In August last year Wes Gray and Andy Kern supplied the first Greenbackd guest post on CombiMatrix Corporation (NASDAQ:CBMX). The thesis was as follows:

There are a number of undervalued micro cap companies in this market, but not all values are created equal. Combimatrix (Symbol: CBMX) is a small biotech company that is tremendously undervalued by the market and has catalyst in place to realize its intrinsic value in the near term (~6months or less). Management is smart, downside is limited, and upside is huge( 100-200%+). There’s a lot to like at the current stock price.

Valuation

a. Cash

The company doesn’t appear to even remotely be a net-net by glancing at the balance sheet, however, closer inspection of the company’s contingent claims suggest otherwise. In 2005 the company won a lawsuit against National Union Fire Insurance relating to its director’s and officers’ insurance policy and was awarded a $32.1 million judgment by the US District Court. It was later awarded an additional $3.6 million by the court for attorneys’ fees and has continued to earn interest since this time.

National Union appealed, at which point the court required it to post an appellate bond of $39.2 million with the court. This means that the creditworthiness of National Union is not an issue and the only thing standing between CombiMatrix and the current value of the judgment is the Circuit Court.

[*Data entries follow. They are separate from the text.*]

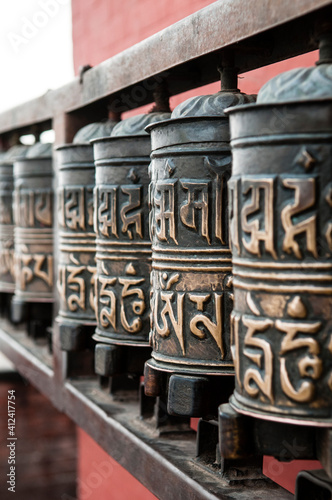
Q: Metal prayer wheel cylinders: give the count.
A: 6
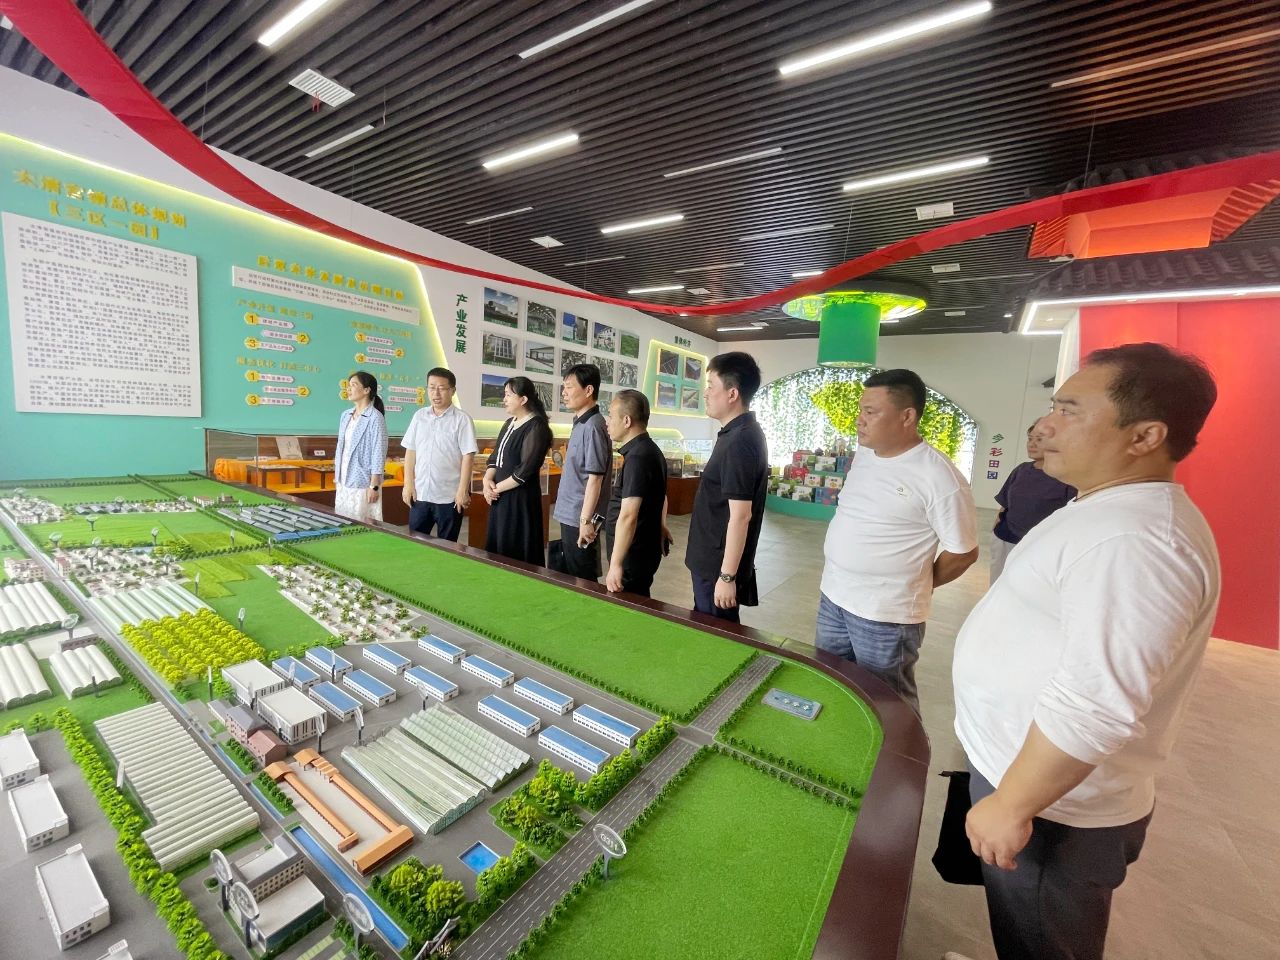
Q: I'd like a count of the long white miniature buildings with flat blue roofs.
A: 12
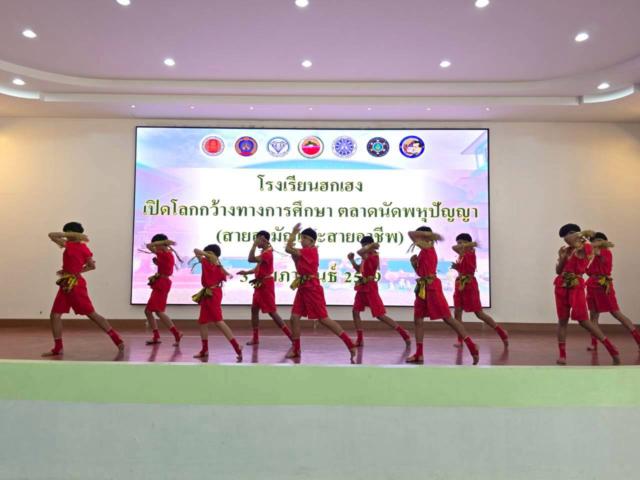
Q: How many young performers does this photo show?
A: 10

It appears very unlikely that the ruling will be overturned based on our legal due diligence: the decision was a bench verdict by a federal judge, and there were $0 dollars in punitive damages so the appeal theory is very weak. All briefs have been submitted to the court by both parties and only the oral hearing remains, meaning that a disbursement of the funds could happen soon. A decision is expected to be finalized by Q4 2009.

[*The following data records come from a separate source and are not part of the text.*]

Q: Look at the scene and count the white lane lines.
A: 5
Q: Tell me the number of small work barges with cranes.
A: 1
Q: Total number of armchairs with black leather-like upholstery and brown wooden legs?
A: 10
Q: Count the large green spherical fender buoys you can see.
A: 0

The $36mm lawsuit money and $10mm supplement represent $46mm. After the 20% lawyer fee we are left with ~30mm plus the $10mm supplemental (which we would likely do a settlement for 7mm to expediate process). Add back the $11mm cash balance on June 30, 2009 and the company is sitting on nearly $6.4 in cash per share (based on 7.5mm outstanding).

If we assume $3mm in cash burn and $12mm in liabilities (convert debt+misc liabilities+liquidation costs) at December 31, 2009, we are still left with a cash balance of [~$4.4] per share ($33mm/7.5mm s/o).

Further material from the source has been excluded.